Sono stati pubblicati su “Haematologica”, una delle più prestigiose riviste scientifiche del settore, i risultati dello studio condotto dalla Fondazione IRCCS Policlinico San Matteo di Pavia e dall’ASST di Mantova sull’utilizzo del plasma da donatori convalescenti come terapia per i pazienti critici affetti da Covid-19.

Oggetto dell studio, iniziato il 17 marzo e concluso l’8 maggio, sono stati 46 pazienti ricoverati nei due ospedali, e uno proveniente da fuori Regione. Le persone coinvolte avevano più di 18 anni, il tampone nasofaringeo positivo e un distress respiratorio, ovvero difficoltà di respirazione tali da necessitare supporto di ossigeno o intubazione.
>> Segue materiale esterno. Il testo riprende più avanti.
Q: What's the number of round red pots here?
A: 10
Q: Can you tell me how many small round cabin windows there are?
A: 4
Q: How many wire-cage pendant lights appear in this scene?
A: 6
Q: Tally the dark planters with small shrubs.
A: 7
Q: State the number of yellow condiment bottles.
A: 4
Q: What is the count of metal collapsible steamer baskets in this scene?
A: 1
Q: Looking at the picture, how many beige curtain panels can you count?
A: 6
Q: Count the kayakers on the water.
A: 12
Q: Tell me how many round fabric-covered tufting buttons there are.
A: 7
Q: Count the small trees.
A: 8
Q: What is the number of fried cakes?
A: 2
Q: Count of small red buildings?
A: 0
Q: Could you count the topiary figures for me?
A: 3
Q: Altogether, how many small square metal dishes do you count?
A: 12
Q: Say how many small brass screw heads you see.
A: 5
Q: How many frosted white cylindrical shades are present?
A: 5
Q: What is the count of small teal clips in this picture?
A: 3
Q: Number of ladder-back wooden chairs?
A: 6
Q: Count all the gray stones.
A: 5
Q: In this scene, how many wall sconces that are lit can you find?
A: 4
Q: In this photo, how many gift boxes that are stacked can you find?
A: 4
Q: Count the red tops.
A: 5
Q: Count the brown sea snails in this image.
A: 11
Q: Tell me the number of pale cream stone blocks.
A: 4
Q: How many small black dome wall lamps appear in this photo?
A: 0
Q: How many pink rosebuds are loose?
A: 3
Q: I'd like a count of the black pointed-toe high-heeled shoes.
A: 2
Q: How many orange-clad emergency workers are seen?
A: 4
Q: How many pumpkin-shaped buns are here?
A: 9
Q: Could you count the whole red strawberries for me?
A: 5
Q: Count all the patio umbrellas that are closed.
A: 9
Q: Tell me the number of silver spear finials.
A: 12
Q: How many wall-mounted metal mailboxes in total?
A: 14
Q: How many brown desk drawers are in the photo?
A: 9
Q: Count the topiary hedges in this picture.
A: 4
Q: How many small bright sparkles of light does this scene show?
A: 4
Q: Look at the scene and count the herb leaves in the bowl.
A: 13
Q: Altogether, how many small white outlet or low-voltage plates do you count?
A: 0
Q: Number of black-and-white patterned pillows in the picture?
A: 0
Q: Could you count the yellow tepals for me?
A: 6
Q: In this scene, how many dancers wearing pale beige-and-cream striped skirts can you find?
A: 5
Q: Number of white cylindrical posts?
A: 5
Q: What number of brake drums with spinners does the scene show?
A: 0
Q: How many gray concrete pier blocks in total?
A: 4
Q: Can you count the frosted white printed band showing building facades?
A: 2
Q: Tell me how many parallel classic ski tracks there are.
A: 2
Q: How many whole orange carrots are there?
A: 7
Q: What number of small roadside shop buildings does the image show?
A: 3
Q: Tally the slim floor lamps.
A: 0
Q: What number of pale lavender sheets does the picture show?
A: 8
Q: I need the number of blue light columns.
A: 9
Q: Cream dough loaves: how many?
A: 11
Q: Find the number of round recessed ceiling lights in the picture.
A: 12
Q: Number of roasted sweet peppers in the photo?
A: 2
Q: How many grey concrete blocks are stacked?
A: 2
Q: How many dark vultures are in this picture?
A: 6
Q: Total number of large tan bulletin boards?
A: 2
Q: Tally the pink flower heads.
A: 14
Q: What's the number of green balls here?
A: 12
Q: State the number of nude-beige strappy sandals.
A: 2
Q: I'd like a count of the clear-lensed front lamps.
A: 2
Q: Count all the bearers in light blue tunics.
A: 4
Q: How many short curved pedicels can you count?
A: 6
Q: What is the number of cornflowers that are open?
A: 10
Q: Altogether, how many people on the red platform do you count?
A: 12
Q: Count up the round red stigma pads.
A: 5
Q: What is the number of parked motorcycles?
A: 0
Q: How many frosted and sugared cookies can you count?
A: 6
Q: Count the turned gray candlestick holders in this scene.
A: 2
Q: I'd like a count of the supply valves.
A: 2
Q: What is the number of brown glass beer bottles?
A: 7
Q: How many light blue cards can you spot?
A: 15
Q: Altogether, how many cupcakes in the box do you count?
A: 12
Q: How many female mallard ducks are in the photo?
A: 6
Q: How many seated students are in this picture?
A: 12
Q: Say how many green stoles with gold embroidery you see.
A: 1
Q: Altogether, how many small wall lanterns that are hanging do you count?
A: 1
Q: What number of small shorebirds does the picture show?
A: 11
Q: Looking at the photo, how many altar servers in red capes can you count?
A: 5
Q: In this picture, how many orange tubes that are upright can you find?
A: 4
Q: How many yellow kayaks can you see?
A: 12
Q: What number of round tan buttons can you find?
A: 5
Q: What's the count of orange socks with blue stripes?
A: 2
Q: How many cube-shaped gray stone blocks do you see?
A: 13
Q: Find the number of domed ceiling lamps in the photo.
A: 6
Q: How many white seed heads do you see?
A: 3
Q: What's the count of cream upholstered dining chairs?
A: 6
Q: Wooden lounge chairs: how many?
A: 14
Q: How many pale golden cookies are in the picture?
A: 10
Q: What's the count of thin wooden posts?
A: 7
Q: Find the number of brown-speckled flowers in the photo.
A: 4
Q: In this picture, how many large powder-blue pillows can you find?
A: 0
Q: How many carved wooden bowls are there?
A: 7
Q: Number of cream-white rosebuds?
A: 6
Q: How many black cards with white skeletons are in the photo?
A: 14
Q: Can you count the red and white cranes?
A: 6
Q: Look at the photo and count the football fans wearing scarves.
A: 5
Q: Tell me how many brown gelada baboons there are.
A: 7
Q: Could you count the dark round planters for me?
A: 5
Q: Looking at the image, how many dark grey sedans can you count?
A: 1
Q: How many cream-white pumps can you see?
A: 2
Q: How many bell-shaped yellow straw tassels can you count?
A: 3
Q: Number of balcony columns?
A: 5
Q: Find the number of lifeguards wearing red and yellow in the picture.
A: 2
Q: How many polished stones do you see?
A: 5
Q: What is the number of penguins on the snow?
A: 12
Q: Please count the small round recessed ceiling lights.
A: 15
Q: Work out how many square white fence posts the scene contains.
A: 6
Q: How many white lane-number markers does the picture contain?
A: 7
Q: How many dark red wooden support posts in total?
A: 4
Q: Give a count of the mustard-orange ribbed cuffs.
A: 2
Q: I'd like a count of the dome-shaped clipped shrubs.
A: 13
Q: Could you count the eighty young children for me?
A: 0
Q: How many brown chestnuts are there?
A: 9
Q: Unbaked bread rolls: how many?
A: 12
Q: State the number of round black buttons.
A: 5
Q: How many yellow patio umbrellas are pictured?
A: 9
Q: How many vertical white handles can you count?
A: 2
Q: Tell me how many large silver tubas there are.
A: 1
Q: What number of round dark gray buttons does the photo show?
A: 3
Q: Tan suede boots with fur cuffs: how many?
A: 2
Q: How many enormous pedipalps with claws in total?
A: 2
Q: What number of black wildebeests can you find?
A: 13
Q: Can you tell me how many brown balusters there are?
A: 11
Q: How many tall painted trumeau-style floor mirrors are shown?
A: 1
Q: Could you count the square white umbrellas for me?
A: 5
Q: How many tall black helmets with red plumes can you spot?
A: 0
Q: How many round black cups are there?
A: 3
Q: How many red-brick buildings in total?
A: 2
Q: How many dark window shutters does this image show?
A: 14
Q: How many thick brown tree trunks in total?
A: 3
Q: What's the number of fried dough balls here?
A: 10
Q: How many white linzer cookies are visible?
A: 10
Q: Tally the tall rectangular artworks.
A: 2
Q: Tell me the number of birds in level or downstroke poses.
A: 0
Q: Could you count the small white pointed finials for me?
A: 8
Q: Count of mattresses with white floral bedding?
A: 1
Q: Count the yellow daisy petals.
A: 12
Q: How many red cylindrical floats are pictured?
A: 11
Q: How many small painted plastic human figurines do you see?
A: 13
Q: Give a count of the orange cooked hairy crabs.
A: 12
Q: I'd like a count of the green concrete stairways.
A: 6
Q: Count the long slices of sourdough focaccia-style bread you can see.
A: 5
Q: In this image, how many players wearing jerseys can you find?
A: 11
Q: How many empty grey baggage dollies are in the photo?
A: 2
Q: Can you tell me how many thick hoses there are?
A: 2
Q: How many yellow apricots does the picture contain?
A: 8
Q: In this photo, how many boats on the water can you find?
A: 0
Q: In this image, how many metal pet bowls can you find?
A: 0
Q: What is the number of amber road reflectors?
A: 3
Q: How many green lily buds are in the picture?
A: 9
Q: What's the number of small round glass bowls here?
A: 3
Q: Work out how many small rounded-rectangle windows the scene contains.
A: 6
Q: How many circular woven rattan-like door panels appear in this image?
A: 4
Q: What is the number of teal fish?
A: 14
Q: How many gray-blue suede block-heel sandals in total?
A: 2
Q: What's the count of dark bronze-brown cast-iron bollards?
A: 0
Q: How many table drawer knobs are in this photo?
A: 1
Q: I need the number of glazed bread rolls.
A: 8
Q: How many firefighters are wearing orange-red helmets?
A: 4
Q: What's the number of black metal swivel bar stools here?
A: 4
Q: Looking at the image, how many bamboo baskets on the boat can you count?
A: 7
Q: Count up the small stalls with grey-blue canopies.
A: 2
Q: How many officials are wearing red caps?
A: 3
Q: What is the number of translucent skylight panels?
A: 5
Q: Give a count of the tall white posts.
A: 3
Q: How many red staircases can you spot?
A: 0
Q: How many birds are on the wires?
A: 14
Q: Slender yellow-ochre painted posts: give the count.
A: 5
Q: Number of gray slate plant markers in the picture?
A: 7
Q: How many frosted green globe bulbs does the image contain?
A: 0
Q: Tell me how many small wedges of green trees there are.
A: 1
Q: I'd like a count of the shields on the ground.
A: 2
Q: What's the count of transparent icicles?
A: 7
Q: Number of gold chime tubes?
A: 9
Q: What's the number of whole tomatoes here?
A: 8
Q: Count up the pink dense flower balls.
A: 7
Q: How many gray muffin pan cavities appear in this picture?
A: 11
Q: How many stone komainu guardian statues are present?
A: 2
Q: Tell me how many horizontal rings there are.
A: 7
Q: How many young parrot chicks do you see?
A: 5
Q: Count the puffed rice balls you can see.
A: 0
Altri criteri di selezione: una radiografia al torace positiva, che mostrasse la polmonite interstiziale bilaterale, e caratteristiche respiratorie tali da far preoccupare il clinico.

“Quando è stato scritto il protocollo – commenta Cesare Perotti, Direttore del servizio Immunoematologia Policlinico San Matteo Pavia – il 9 marzo il Ministero della Salute Italiano segnalava 8.514 persone positive, di cui il 59,2% ricoverati con sintomi, il 10,3% ricoverati in terapia intensiva, il 30,5% in isolamento domiciliare, il 9,9% di guariti. Al 10 marzo, al San Matteo, erano stati accettati in Pronto Soccorso 430 pazienti covid positivi e contavamo già 174 ricoveri, con 35 dimessi e 24 decedutiGeneralmente, la carica virale ha un picco nella prima settimana di infezione – prosegue – e il paziente sviluppa una risposta immunitaria primaria entro 10–14 giorni, seguita dalla clearance del virus”.

I ricercatori hanno quindi osservato l’effetto dell’immunizzazione passiva, somministrando anticorpi specifici contenuti nel plasma dei soggetti guariti. Come precisa ancora Perotti: “Lo abbiamo fatto sapendo che il plasma avrebbe potuto rivestire un ruolo terapeutico, senza gravi controindicazioni nei pazienti critici e mediante una procedura di raccolta, la plasmaferesi, rapida ed efficace. In questo modo si sarebbe messo immediatamente l’emocomponente a disposizione di chi ne avesse necessità”.

Gli obiettivi erano tre: riduzione della mortalità a breve termine in terapia intensiva; miglioramento dei parametri respiratori e dei parametri legati alla infiammazione.

Quando è iniziata la sperimentazione, sulla base dei dati ministeriali, la mortalità dei pazienti in terapia intensiva era tra il 13 e il 20 per cento e il primo obiettivo era verificare se la terapia con plasma iperimmune riducesse la perdita di vite umane. I dati registrati al termine della sperimentazione sono stati superiori alle più rosee aspettative: utilizzando questa tecnica, infatti, la mortalità si è ridotta al 6 per cento. In altre parole, da un decesso atteso ogni 6 pazienti, se ne è verificato uno ogni 16. Contemporaneamente si constatava che anche gli altri parametri subivano miglioramenti considerevoli: i valori del distress respiratorio miglioravano entro la prima settimana e i tre parametri fissati per l’infezione diminuivano in maniera altrettanto importante.

Mantova e Pavia – chiosa Massimo Franchini, direttore del Servizio Immunostrasfusionale dell’ASST di Mantova – hanno arruolato pazienti con forme gravi di COVID-19egualmente distribuiti tra le due strutture ospedaliere. Lo studio è il primo condotto nel mondo occidentale sull’utilizzo del plasma convalescente nel COVID-19 e  ha aperto la strada agli studi randomizzati condotti successivamente in Europa e negli USA. Il risultato più rilevante è quello di una riduzione della mortalità assoluta del 9 per cento nei pazienti trattati con l’emocomponente rispetto alla casistica nazionale. Questo importante risultato è stato ottenuto grazie all’efficacia del plasma nel migliorare il quadro respiratorio e polmonare dei pazienti e nel ridurre gli indici infiammatori e la carica virale”.

 Perotti sottolinea inoltre che il lavoro di Pavia e Mantova è stato utilizzato, con i dovuti accorgimenti, da tantissimi paesi extraeuropei e posto alla base dello studio nazionale.